*** DATA FOR THIS EXERCISE Section Begins ***
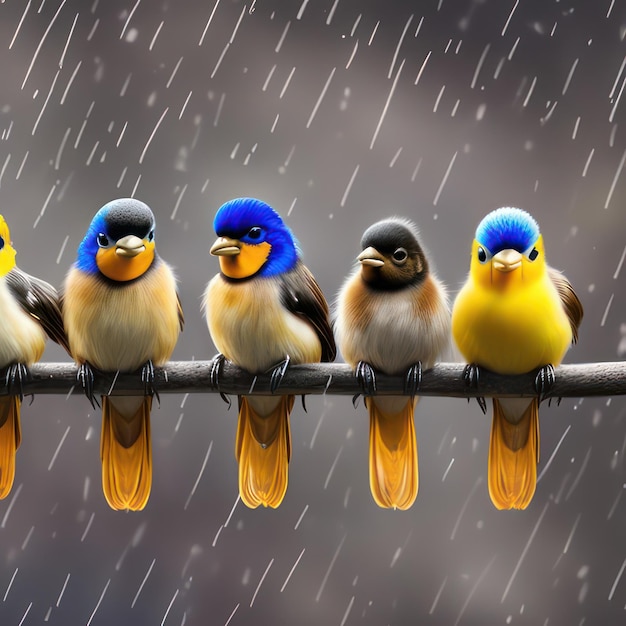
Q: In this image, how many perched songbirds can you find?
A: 5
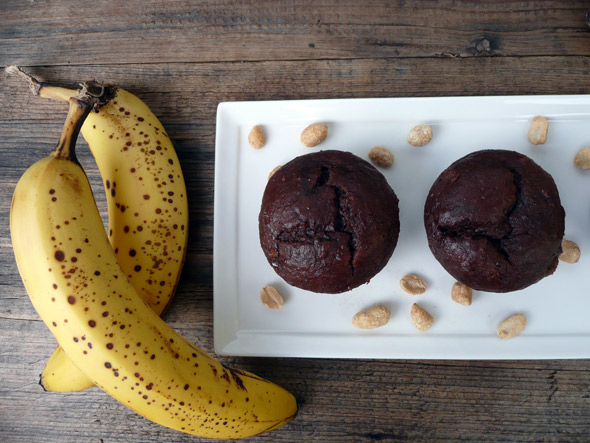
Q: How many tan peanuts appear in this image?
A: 14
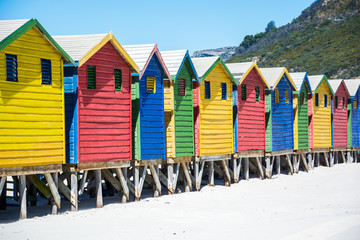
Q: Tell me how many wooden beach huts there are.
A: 11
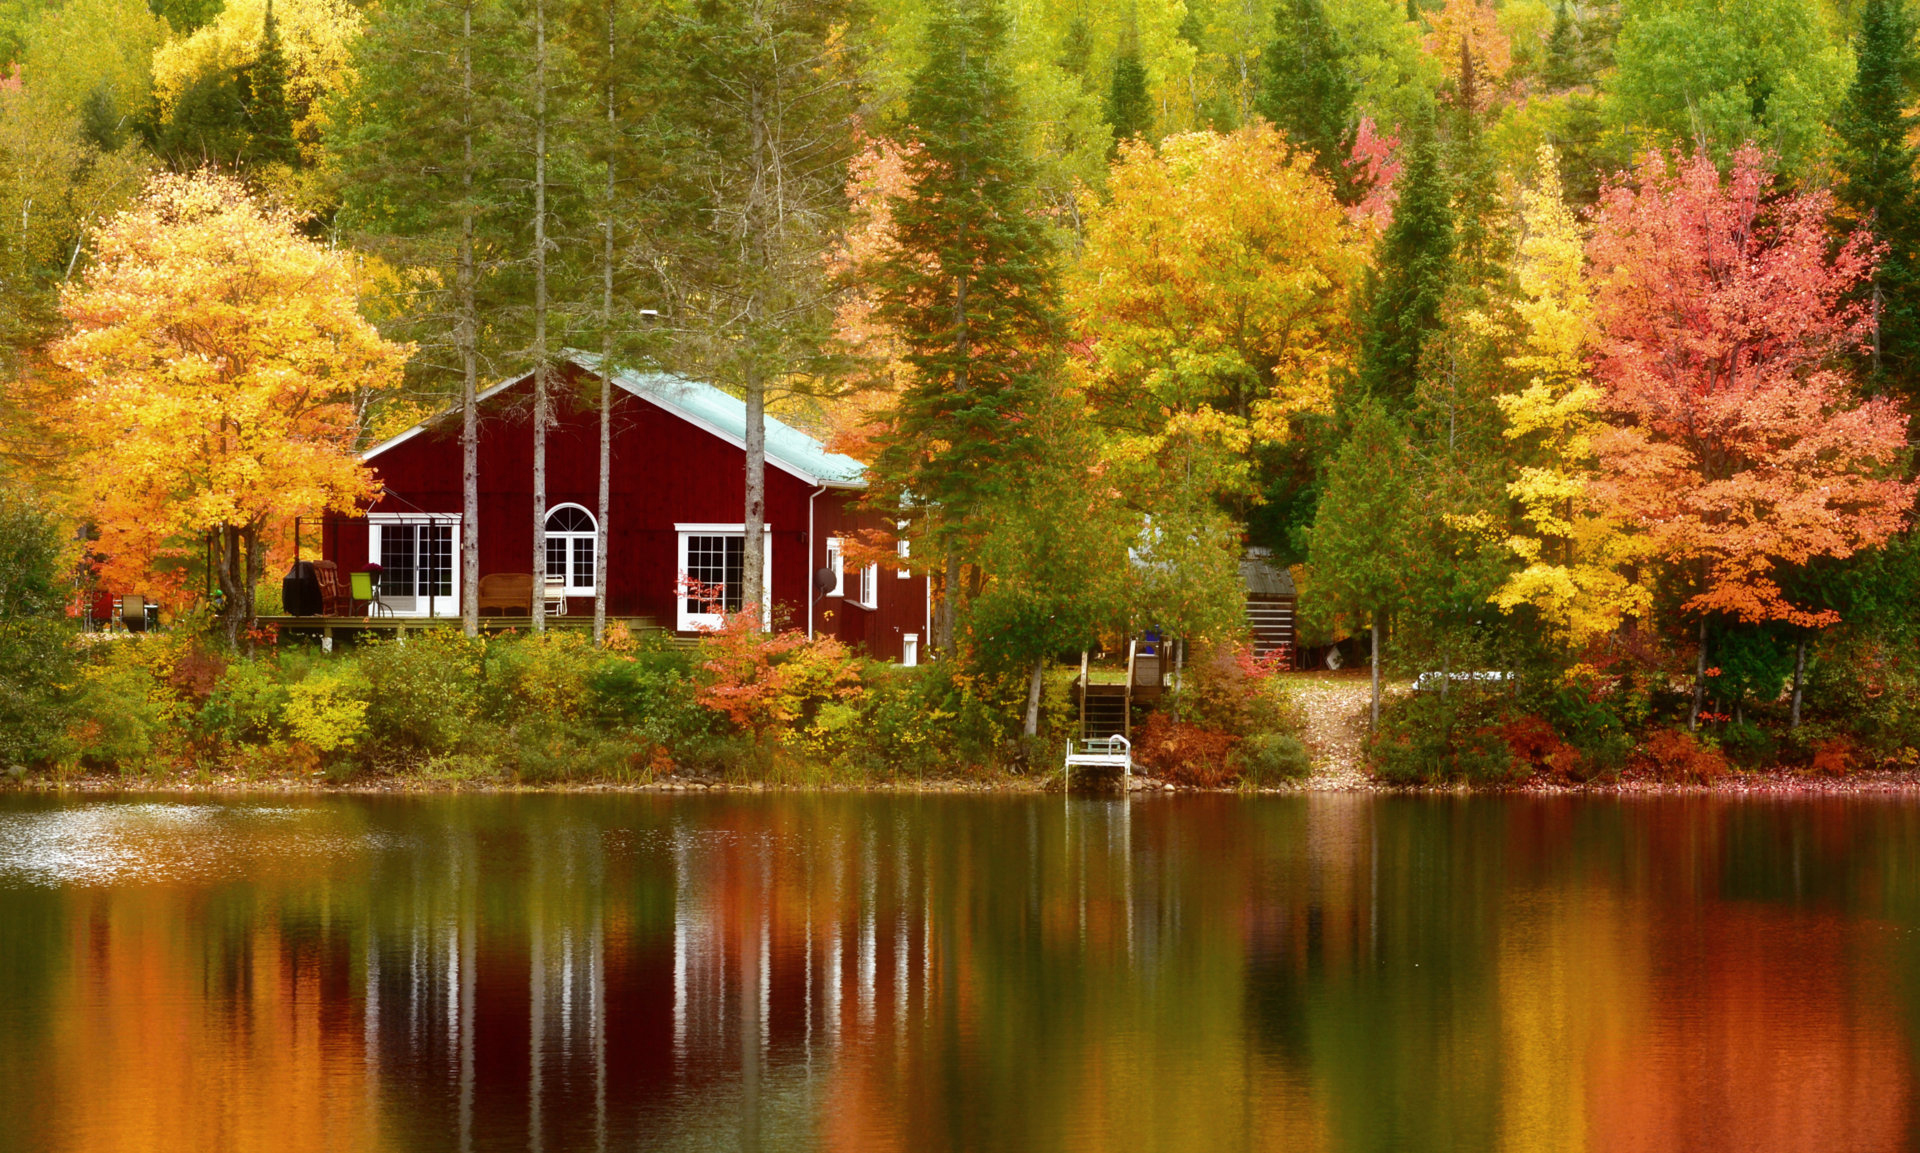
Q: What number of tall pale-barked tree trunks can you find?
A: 4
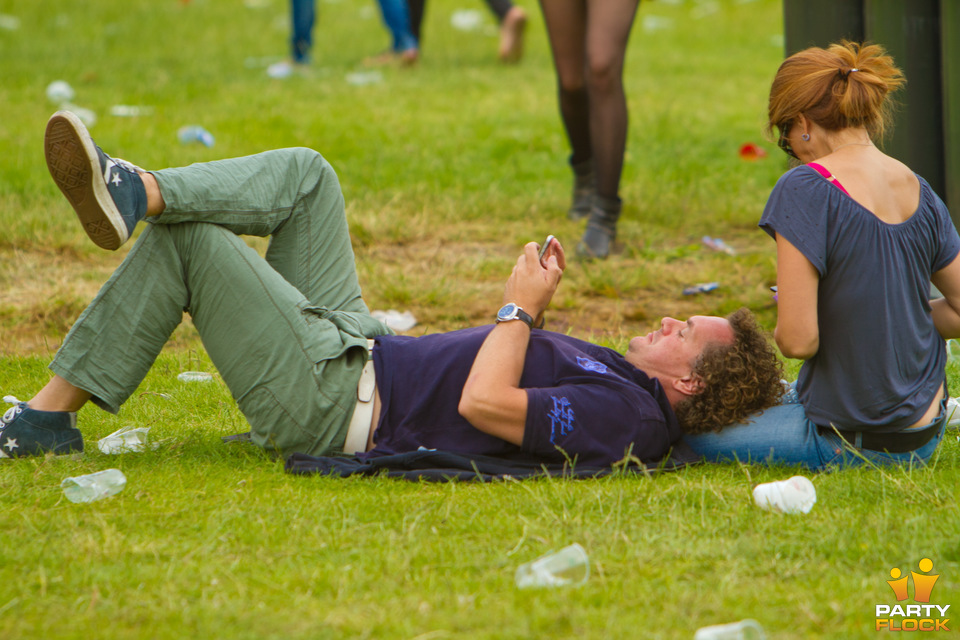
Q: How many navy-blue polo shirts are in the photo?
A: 1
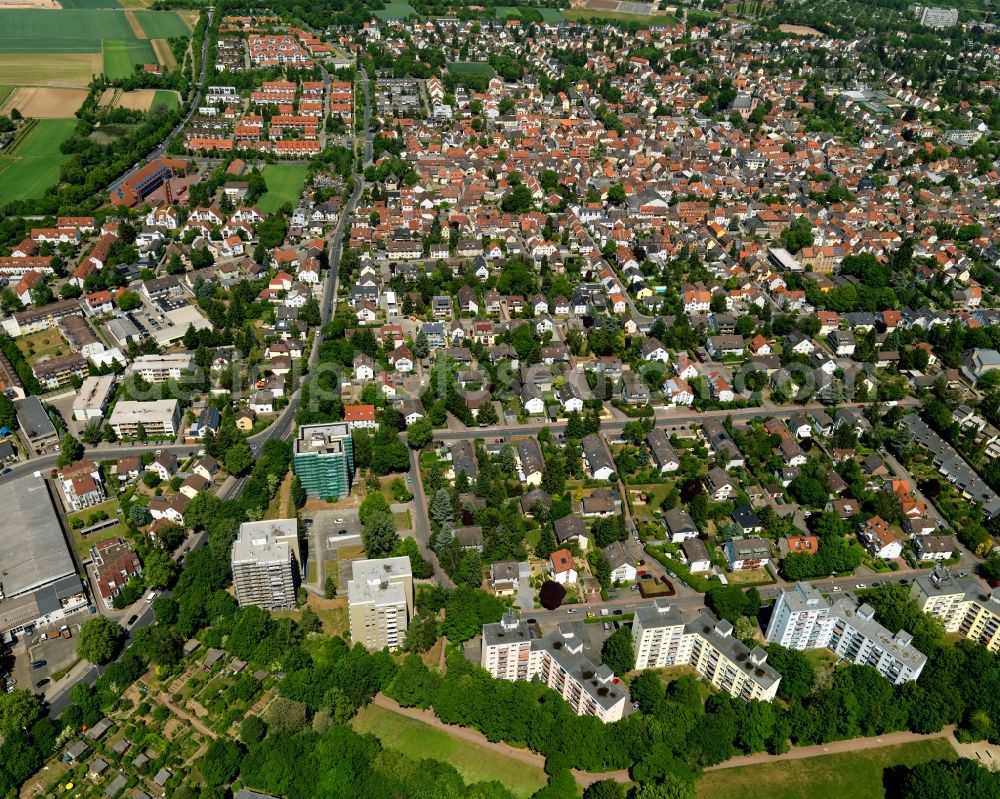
*** DATA FOR THIS EXERCISE Section Ends ***
WORK ORDER: With the pictures left out, copy exactly the lines from the line holding "Q: What number" through the final line of the records, including both.

ANSWER SPACE:
Q: What number of tall pale-barked tree trunks can you find?
A: 4
Q: How many navy-blue polo shirts are in the photo?
A: 1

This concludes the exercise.